Coulter looked at her profile. “What am I doing.”
“Being patient. Being steady. Making sure the door stays open without pushing me through it.” She turned to look at him. “I see it, Coulter. I see all of it. And I am telling you that you can stop being so careful. I am not going to bolt.”
He held her gaze. “You sure about that.”
“No,” she said honestly. “But I am more sure than I was a month ago. And a month from now I expect to be more sure still.” The corner of her mouth moved. “That is the best I can offer.”
“That’s plenty.”
They stood there in the doorway drinking their coffee while the morning went about its business around them, and after a while Emmie looked up from her primer and said, “Are you two just going to stand there all day,” and Cosay said, “Yes,” and Emmie made a sound of profound twelve-year-old — no, eight-year-old — exasperation and went back to her arithmetic.
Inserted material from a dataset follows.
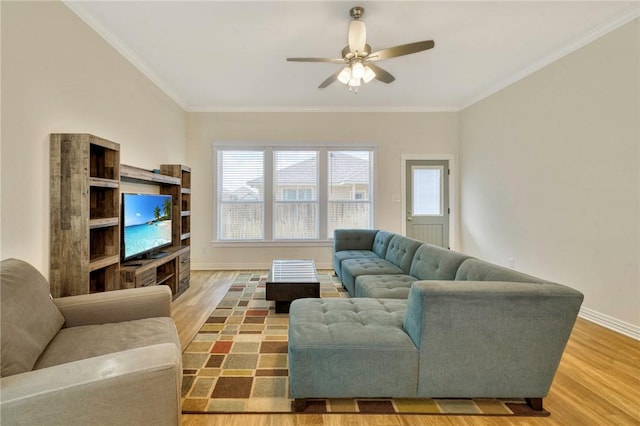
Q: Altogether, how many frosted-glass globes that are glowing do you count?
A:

That afternoon they went into town.
Coulter needed feed and Cosay had furs to trade and the girls had been asking about penny candy for two weeks with the persistence of people who understood that repetition was a legitimate strategy. He thought about going alone, thought about leaving Cosay at the ranch, thought about all the reasons that was the sensible thing to do.
Then he thought about what she’d said. You do not need to work so hard.
“Come to town with us,” he said.
Cosay looked at him steadily. “You know what that will mean.”
“I know.”
“People will talk.”
“People are already talking.”
She was quiet for a moment. Then she went to get her hat.
Sierra Vista was busy when they pulled in, a market day crowd filling the street with wagons and horses and the particular noise of people doing commerce and calling it community. Coulter pulled the wagon up in front of Holman’s and helped the girls down. Cosay climbed down herself, unhurried, and stood beside the wagon with her furs over one arm and her chin level and her eyes reading the street the way they always read everything.
The looks started immediately.
Not all of them hostile. Some just curious, the frank staring of people who had heard things and were now calibrating what they’d heard against what they were seeing. A woman near the dry goods store leaned to say something to her companion. Two men outside the saloon went quiet and watchful. A cluster of children stared with the uncomplicated directness of people too young to have learned to disguise it.
Emmie noticed and moved closer to Cosay, not dramatically, just a small repositioning that put her at Cosay’s elbow. Marie took Cosay’s free hand. Cosay looked down at them both and said nothing, but something in her face softened briefly before she looked back up at the street.